EXERCISE OBJECTIVE
Across the records that follow, how many lines contain the string "count"? Answer with the number only.

PROVIDED INFORMATION
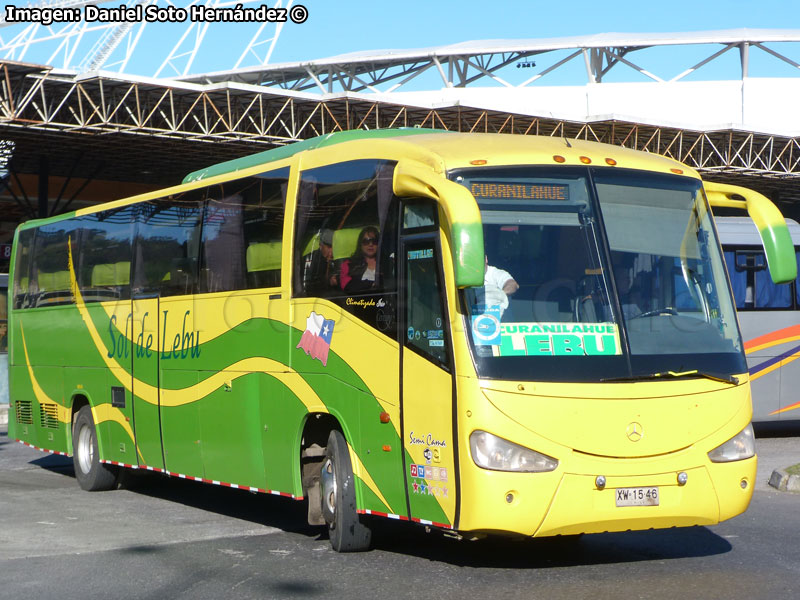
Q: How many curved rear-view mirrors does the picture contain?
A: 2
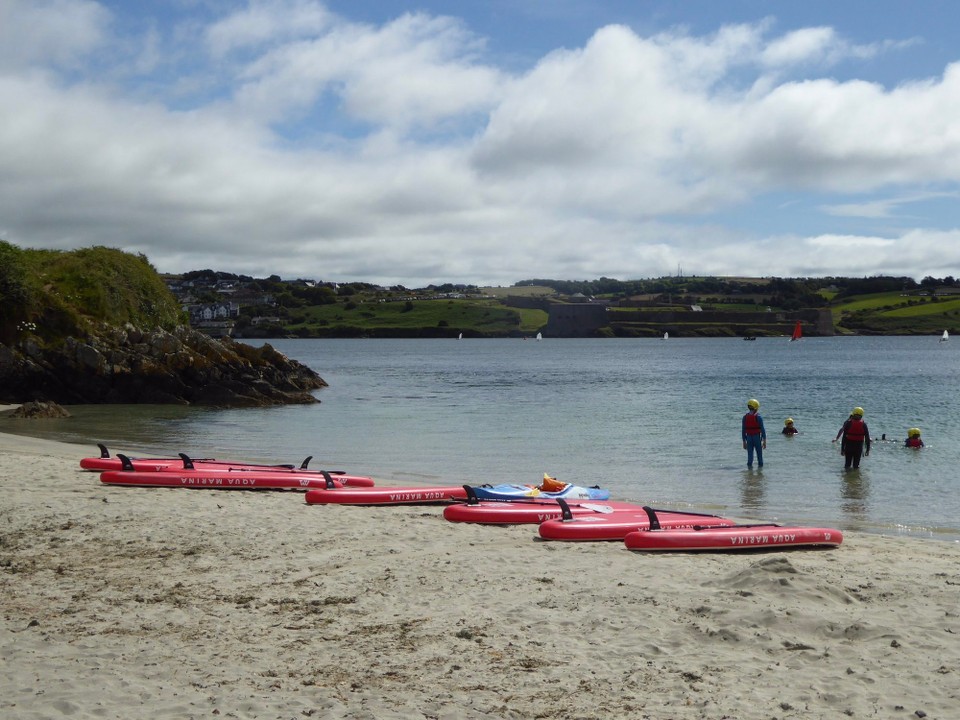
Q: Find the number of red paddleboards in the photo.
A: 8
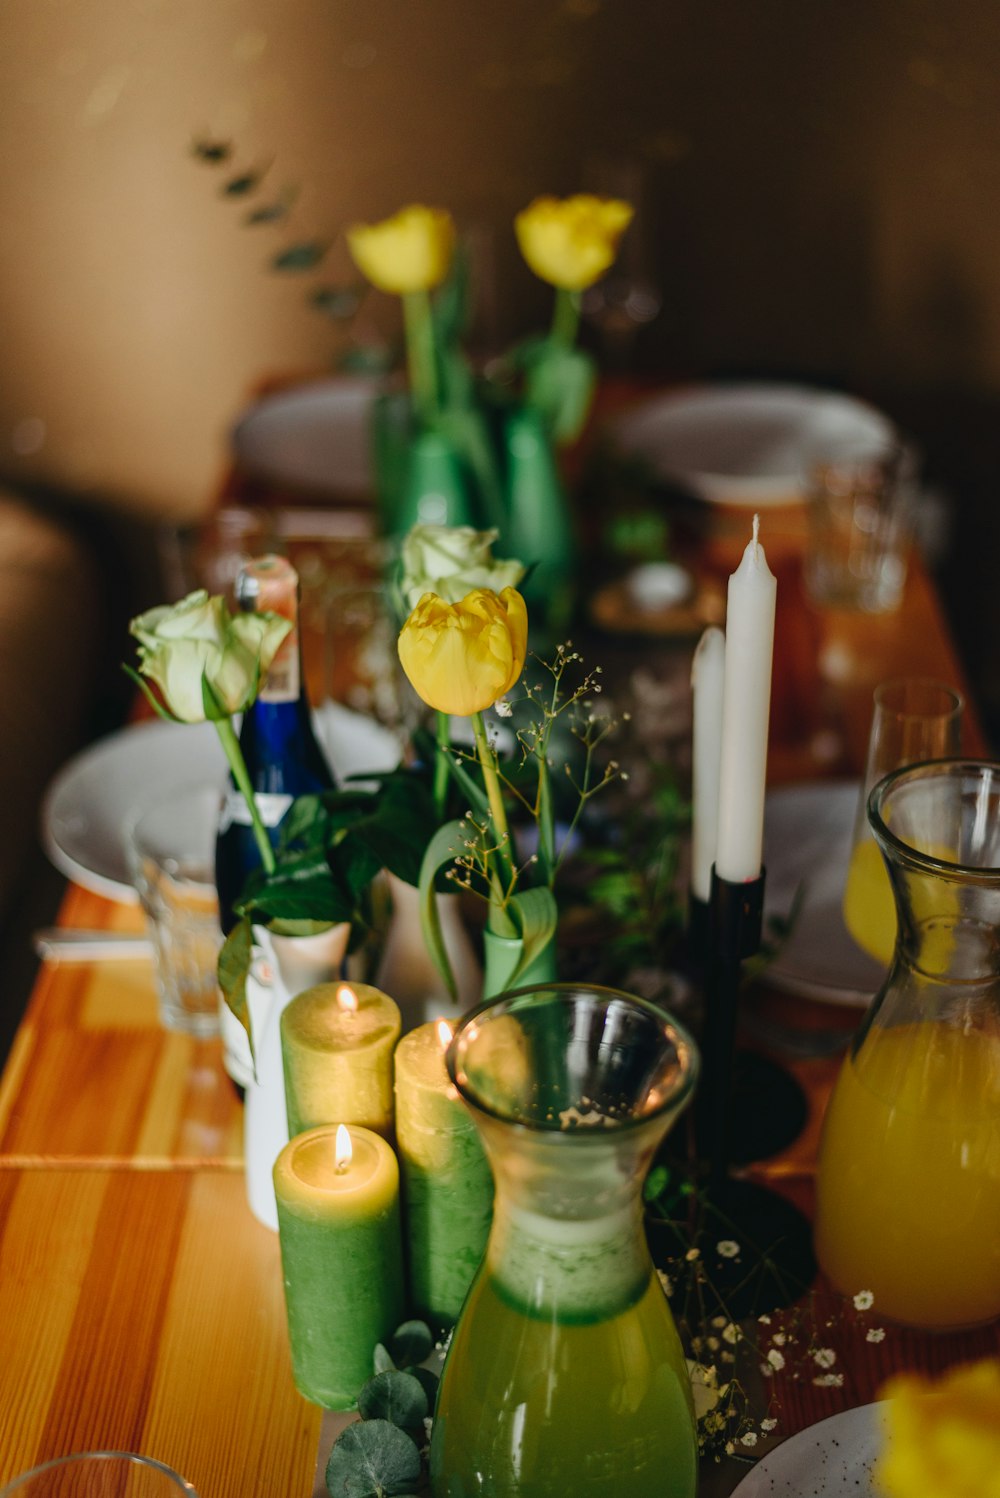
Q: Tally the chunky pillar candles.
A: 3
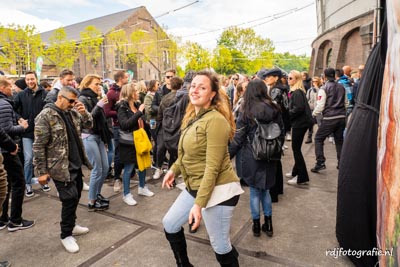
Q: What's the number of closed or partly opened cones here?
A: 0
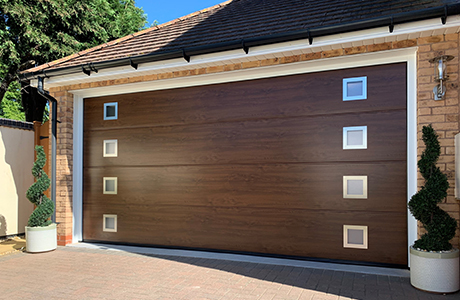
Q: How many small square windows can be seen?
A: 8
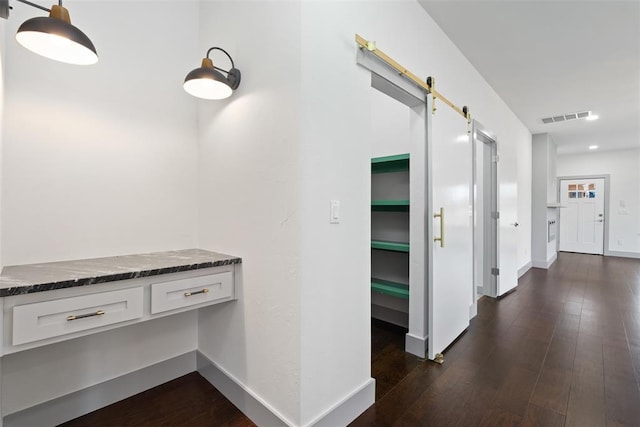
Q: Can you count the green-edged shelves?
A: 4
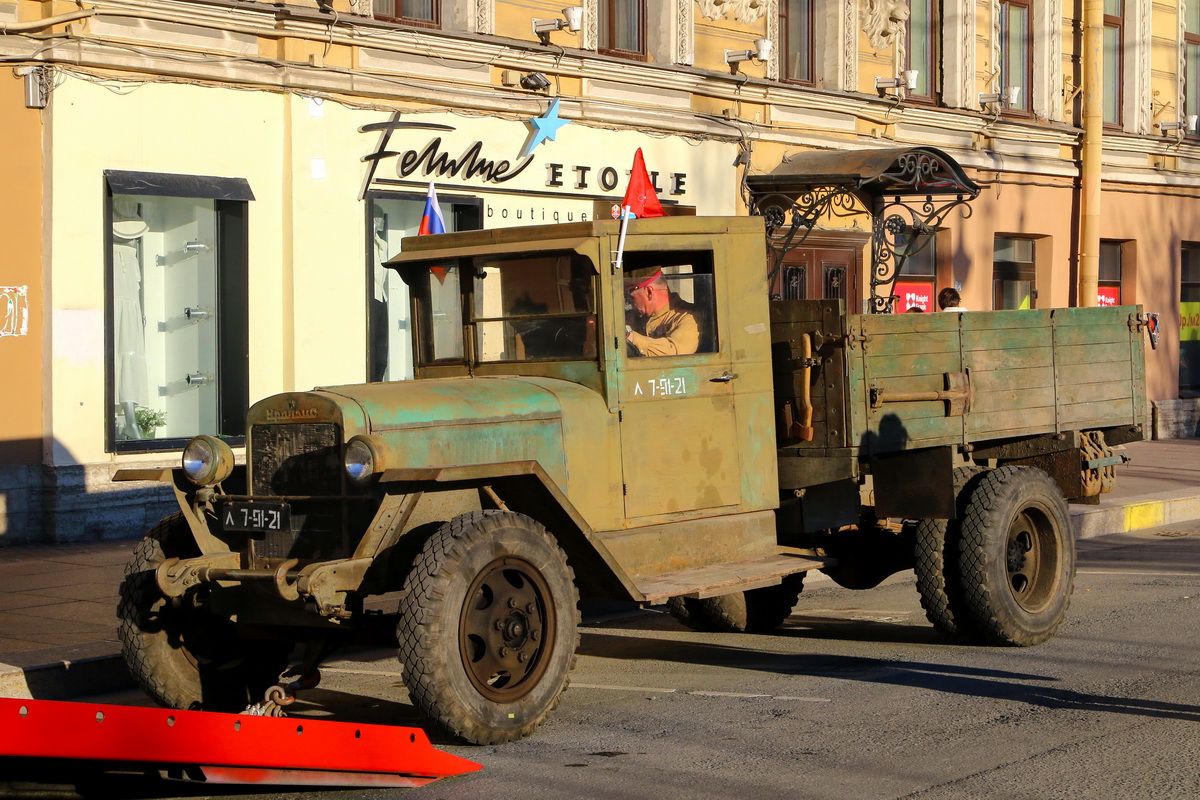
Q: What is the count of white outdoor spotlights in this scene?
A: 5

RESPONSE TO THIS EXERCISE
2